» **What the exercise asks**
The pictures do not belong in the copy. Restate all of the records word for word.
-.-.-
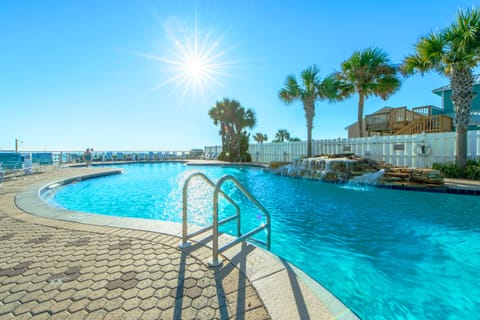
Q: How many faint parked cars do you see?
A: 0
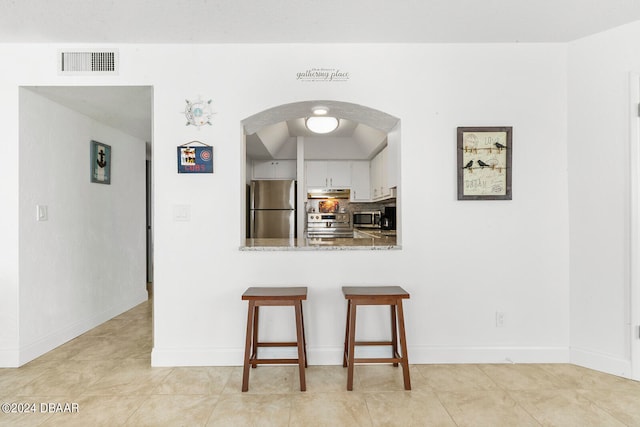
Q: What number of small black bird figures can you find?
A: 3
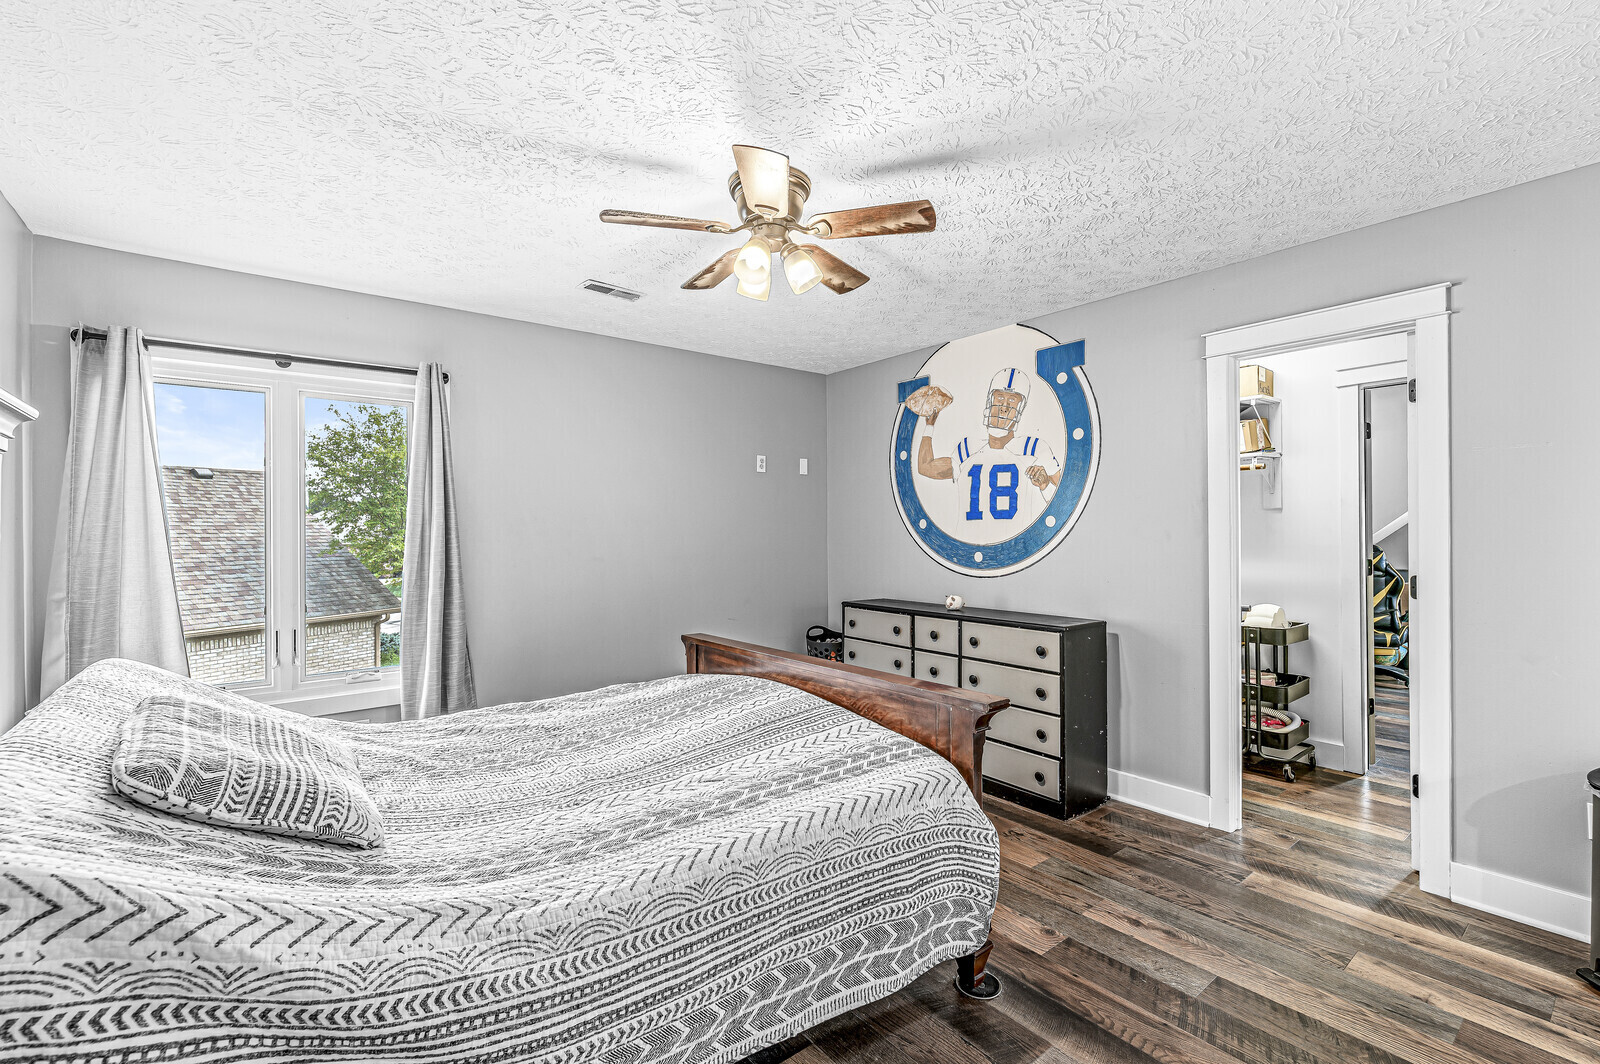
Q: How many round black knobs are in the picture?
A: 12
-.-.-
» **Solution to the problem**
Q: How many faint parked cars do you see?
A: 0
Q: What number of small black bird figures can you find?
A: 3
Q: How many round black knobs are in the picture?
A: 12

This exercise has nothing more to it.